3 points par GN⁺ 2023-08-27 | 1 commentaires | Partager sur WhatsApp
  • L’article explique, à l’aide de Python, le concept important de différentiation automatique, un composant clé de l’entraînement des réseaux de neurones.
  • L’auteur, ingénieur en machine learning, utilise des bibliothèques comme Tensorflow et Pytorch et vise à écrire le code le plus simple possible pour effectuer de la différentiation automatique.
  • Il commence par écrire du code Python qui additionne deux variables x et y, puis assigne le résultat à la variable z. Cependant, z ne garde pas la trace des variables utilisées, ce qui rend impossible la mise à jour automatique de sa valeur si x ou y change.
  • Pour résoudre ce problème, l’auteur introduit une classe Tensor qui permet le calcul symbolique sur des variables. Dans cette classe, l’opération d’addition est redéfinie.
  • La classe Tensor est ensuite améliorée à l’aide d’un arbre binaire. Chaque tenseur peut contenir deux autres tenseurs ainsi que l’opération qui l’a créé. Cela est réalisé en introduisant le tuple Children.
  • L’auteur ajoute ensuite une méthode forward à la classe Tensor afin d’exécuter le graphe de calcul et de calculer la valeur réelle des tenseurs.
  • Il introduit la différentiation automatique dans le graphe de calcul en ajoutant les dérivées des opérations de base prises en charge par la classe Tensor.

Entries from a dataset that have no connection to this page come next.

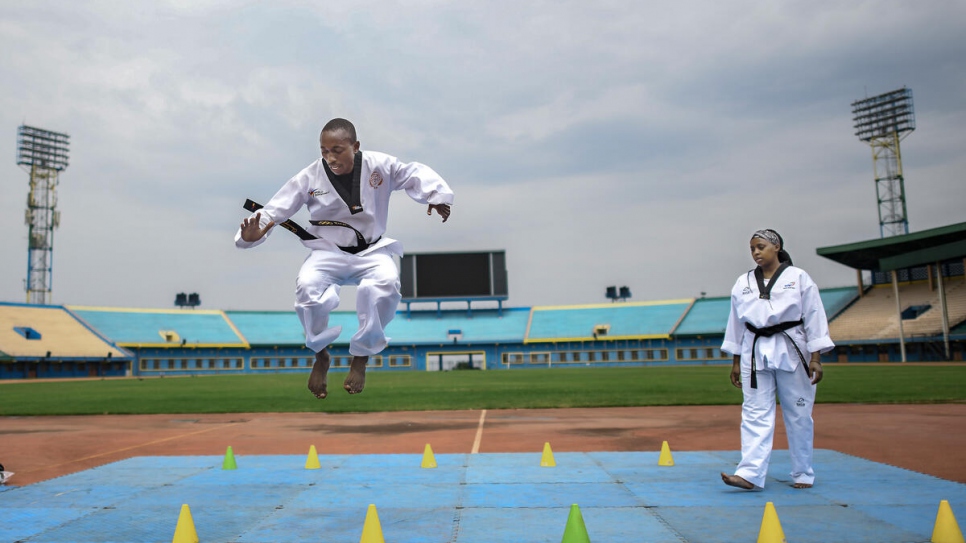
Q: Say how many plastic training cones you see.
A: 10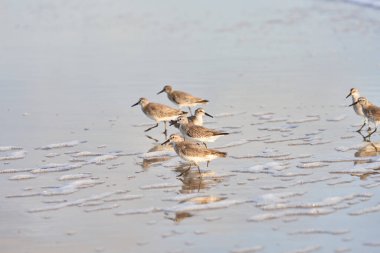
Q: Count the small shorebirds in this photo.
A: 7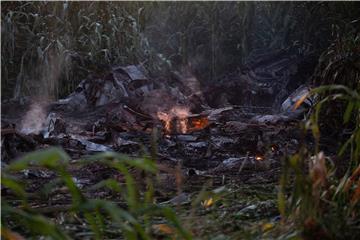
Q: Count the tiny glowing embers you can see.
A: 2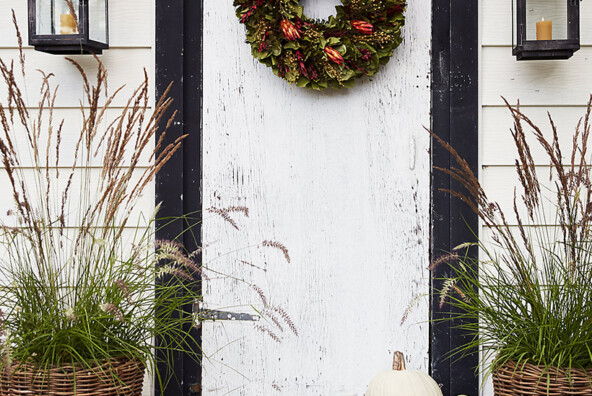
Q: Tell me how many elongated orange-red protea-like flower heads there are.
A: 3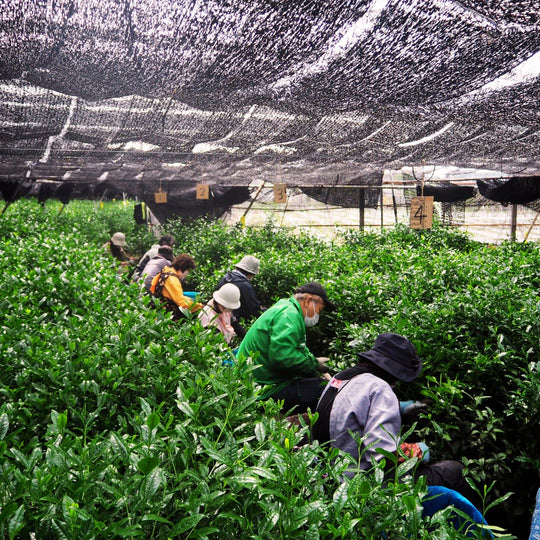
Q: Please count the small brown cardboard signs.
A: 4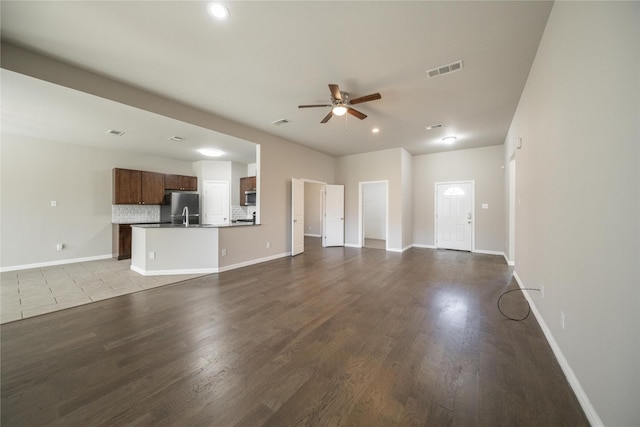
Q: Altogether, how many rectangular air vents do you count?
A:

Les appels récursifs à la fonction grad parcourent le graphe de calcul et décomposent les fonctions complexes en combinaisons de fonctions simples.
  • La classe Tensor est étendue pour pouvoir traiter des formules plus complexes, en ajoutant des opérations supplémentaires comme la soustraction, la division, l’exponentielle et la négation.

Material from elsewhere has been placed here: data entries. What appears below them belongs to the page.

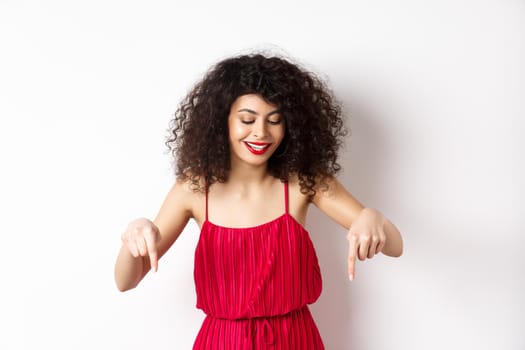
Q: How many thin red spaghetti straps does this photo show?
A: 2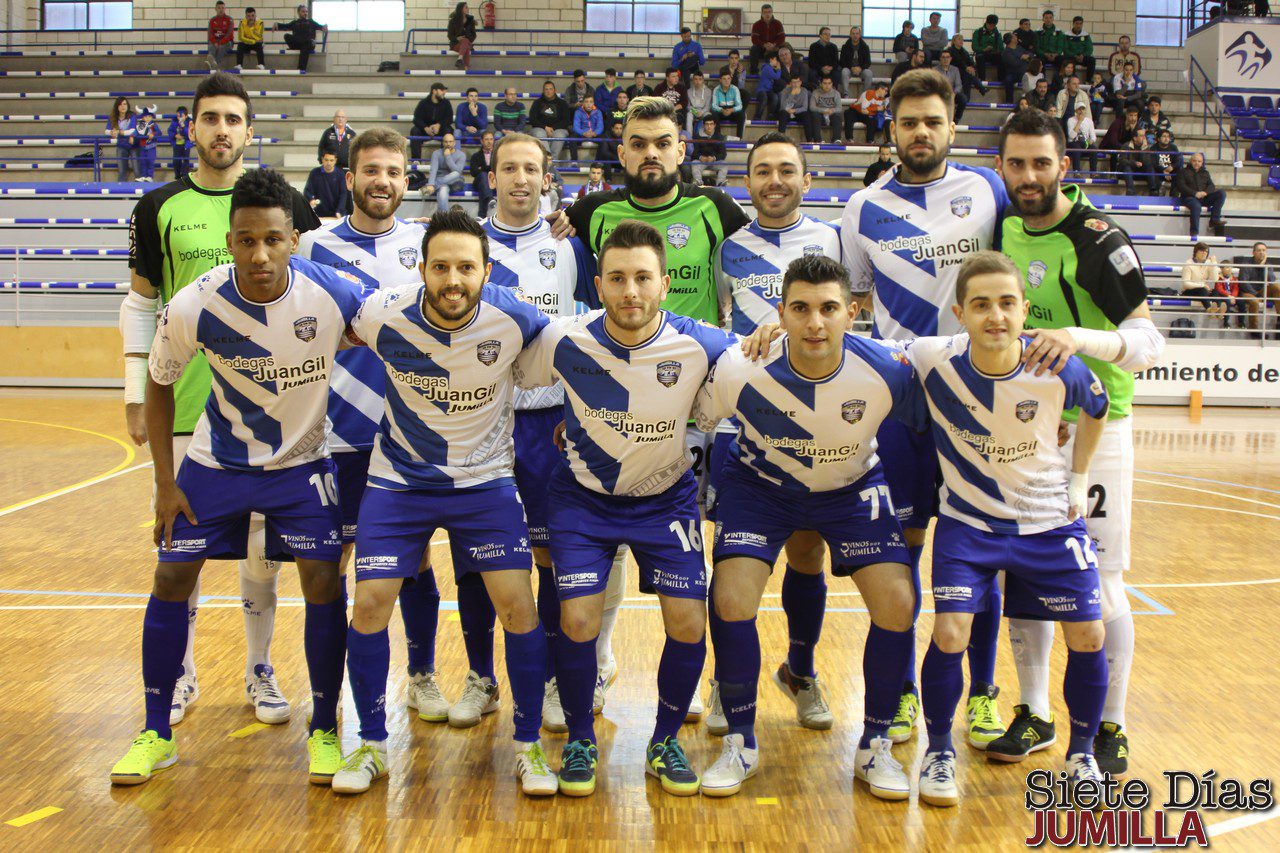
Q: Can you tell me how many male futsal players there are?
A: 12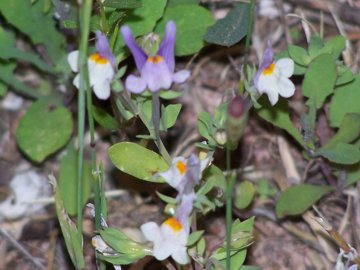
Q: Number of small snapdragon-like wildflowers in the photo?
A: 5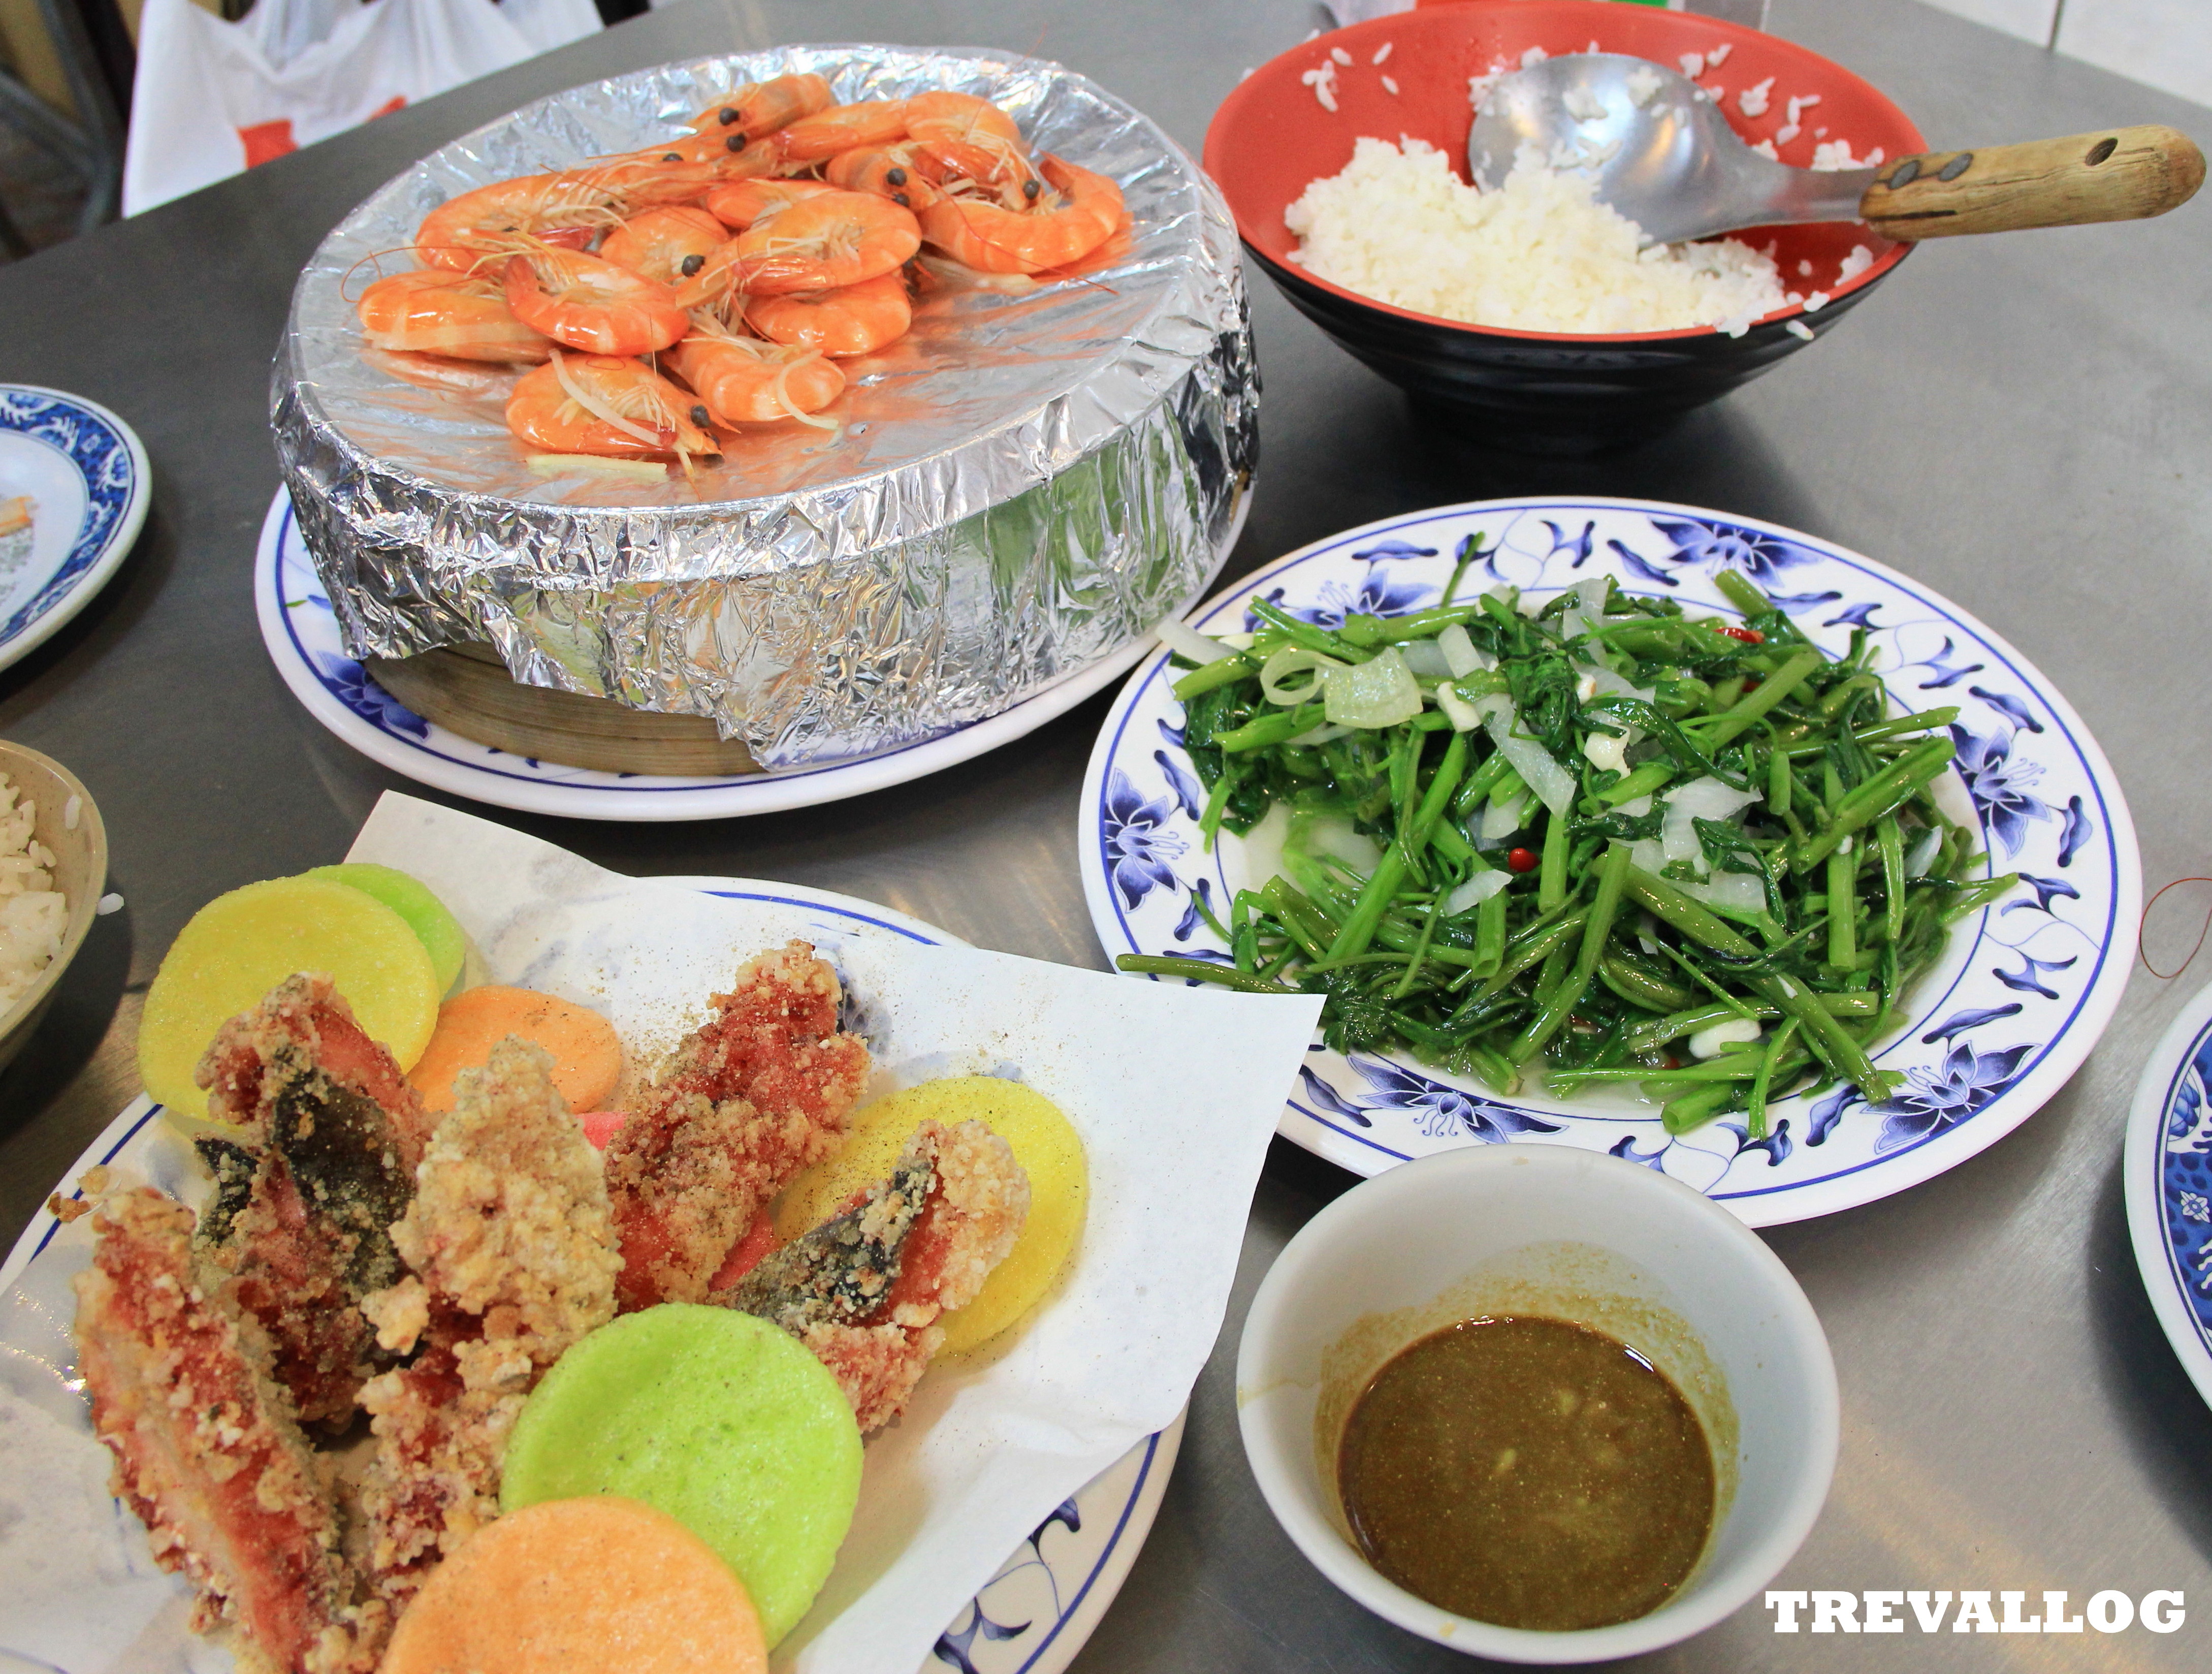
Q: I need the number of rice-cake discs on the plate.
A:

  • L’auteur montre l’utilisation de la classe Tensor en générant une formule complexe puis en en calculant la dérivée.
  • En conclusion, il propose plusieurs améliorations et optimisations possibles pour la classe Tensor, comme l’ajout d’opérations sur des tableaux de taille arbitraire, l’arrêt de la traversée sur les nœuds qui ne dépendent pas du tenseur x, ainsi que la mise en place d’un cache pour éviter les calculs répétés.
  • L’article vise à aider les lecteurs à comprendre comment la différentiation automatique est mise en œuvre pour l’optimisation et l’apprentissage des réseaux de neurones.

1 commentaires

 
GN⁺ 2023-08-27
Avis sur Hacker News
  • Les lecteurs apprécient les démonstrations de code concises et élégantes qui aident à comprendre des concepts complexes.

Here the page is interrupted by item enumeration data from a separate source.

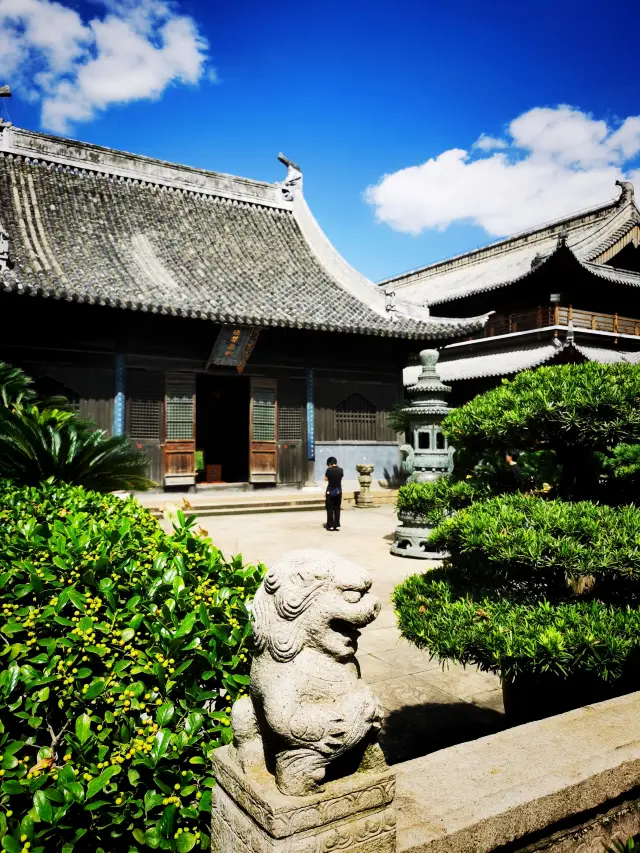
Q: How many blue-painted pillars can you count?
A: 2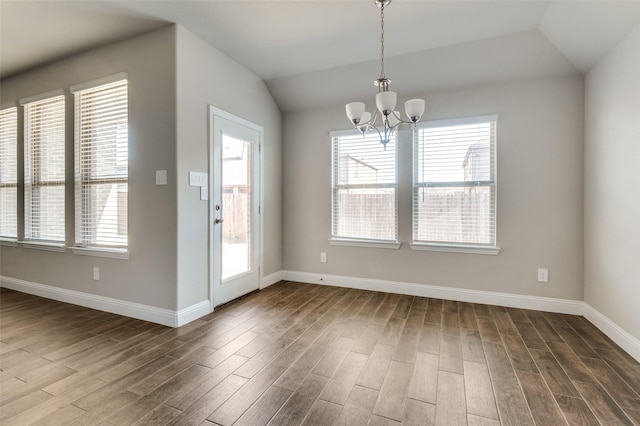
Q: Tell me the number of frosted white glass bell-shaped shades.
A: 5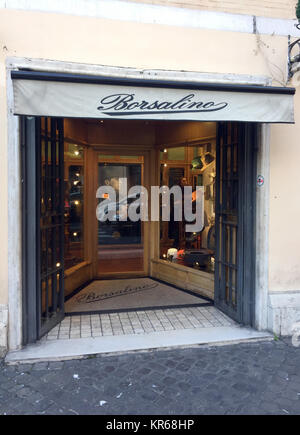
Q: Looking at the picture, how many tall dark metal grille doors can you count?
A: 2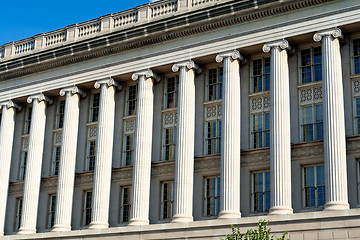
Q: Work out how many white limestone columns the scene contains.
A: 9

  • L’explication de la différentiation automatique dans l’article semble trop simplifiée, car elle ne traite que du cas où le graphe est un arbre et n’aborde pas les graphes orientés acycliques plus complexes.
  • Certains lecteurs trouvent la différentiation automatique très intéressante et ont rédigé leur propre introduction à ce concept.
  • Un lecteur a partagé sa propre implémentation d’autodiff en 26 lignes de Python.
  • Les techniques discutées sont similaires à celles utilisées pour le « suivi des dépendances » et dans les systèmes de Knowledge Based Engineering qui réduisent les calculs dans les grands modèles 3D paramétriques.
  • La vidéo d’Andrej Karpathy sur la construction d’un moteur autograd a été recommandée pour la qualité de ses explications.
  • Certains lecteurs suggèrent que la différentiation automatique ne construit pas nécessairement un graphe d’opérations, mais calcule plutôt les valeurs à la volée.
  • Il a été proposé qu’expliquer l’autodiff comme une règle de chaîne numérique soit plus clair.
  • Des questions ont été soulevées sur la justification du fait d’appeler la classe un tenseur.
  • La simplicité de l’implémentation a surpris certains lecteurs, rendant ainsi le concept plus accessible qu’ils ne l’avaient d’abord imaginé.
  • L’implémentation a été comparée à la free monad de Haskell, ce qui montre les liens entre les langages évoqués dans l’article.